To change a shell used by up, change the value of the SHELL
environment variable. For example, in bash, you could try:
lshw |& SHELL=python up
v0.2.1 — fix Ctrl-S/Ctrl-Q behavior
The behavior of Ctrl-S/Ctrl-Q was broken after adding the "Enter to run" feature. This release fixes it to work correctly again.
v0.2 - Enter to run
The main feature of the new version, based on a lot of feedback and numerous ideas, is a change of the default mode: you must now Press Enter to execute the pipeline built in up. This is a safety measure and fixes #8. The old behavior is still available, but must be enabled with a command-line flag --unsafe-full-throttle
. This may however get removed in future — the Enter mode seems to be working well enough. If you are really using this mode, please let me know by opening an issue or sending an email/keybase message, so that I will try to keep it. Also if you are interested in adding a feature to dynamically switch the modes (I'm not so sure now if I see a need to add it anymore).

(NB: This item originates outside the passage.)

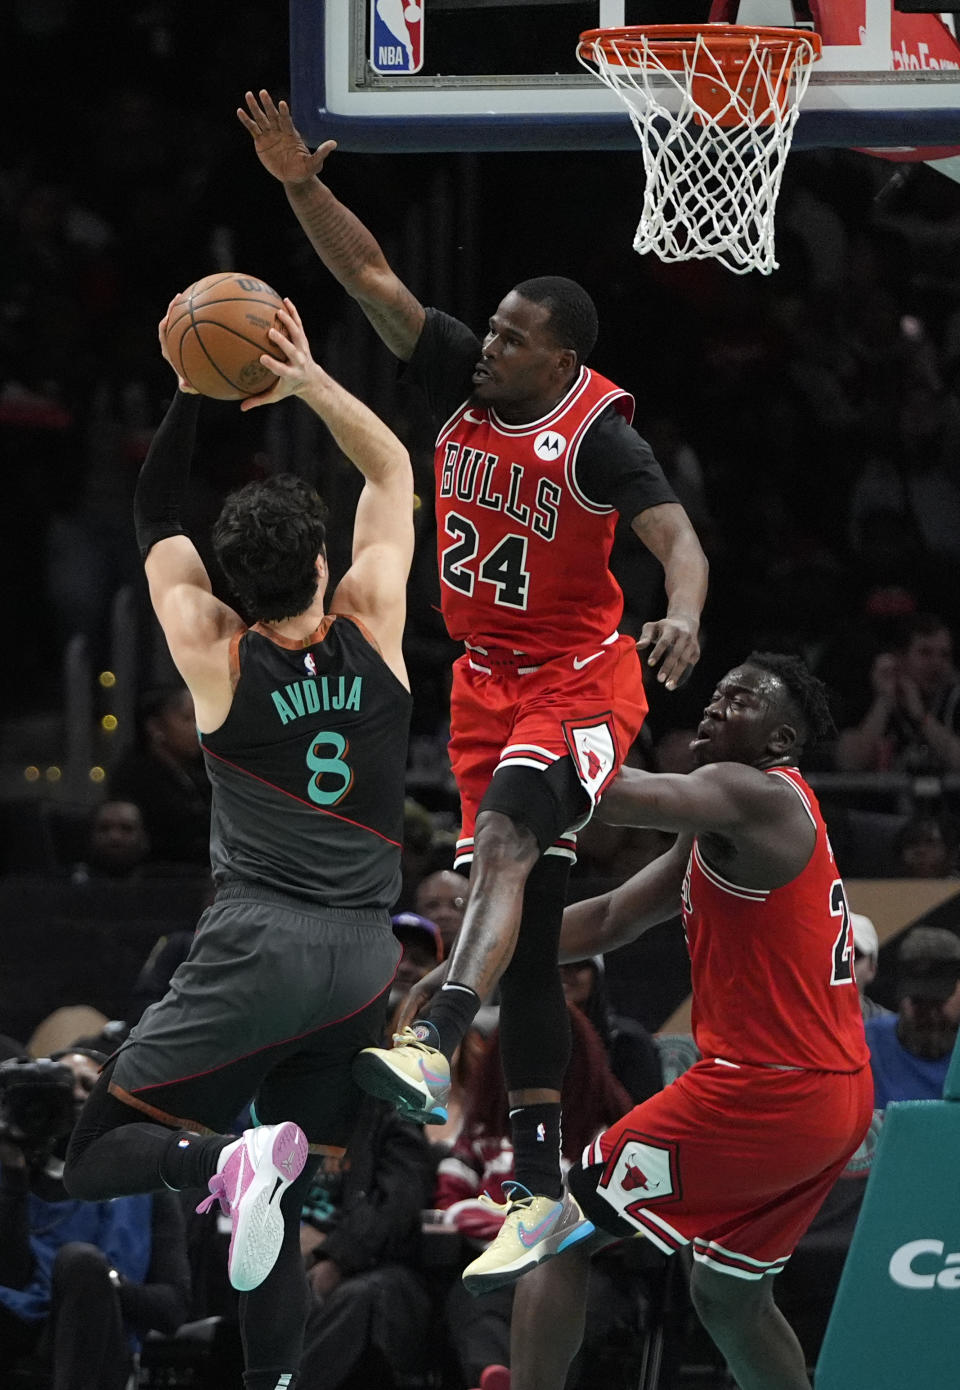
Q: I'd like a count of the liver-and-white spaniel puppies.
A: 0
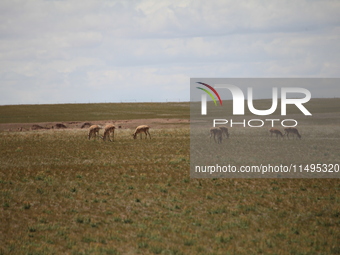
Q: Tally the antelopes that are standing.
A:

This release also comes with binaries for more OSes, but please note that Linux is my main focus point, and I don't have means to test other platforms, so they're (even more than Linux) experimental, and may need help from interested contributors (read: you) for maintenance. If you would like me to add a binary for some other OS supported by Go, please let me know. I can send you a binary for testing first if you don't want to compile by yourself.
Full list of changes
- [Fix #8] Execute the pipeline only when Enter is pressed.
- Add option
-o $FILE
to allow saving the script to custom file. This may be useful especially to zsh users for some magic tricks (thanks u/attrigh for the idea!) - Improve saving of the pipeline. When quitting with Ctrl-C, the pipeline is now printed to stderr. When exiting with Ctrl-X, if file fails to save (e.g. in readonly directory), an attempt is made to save the script in /tmp. If it fails too, the pipeline is printed to stderr.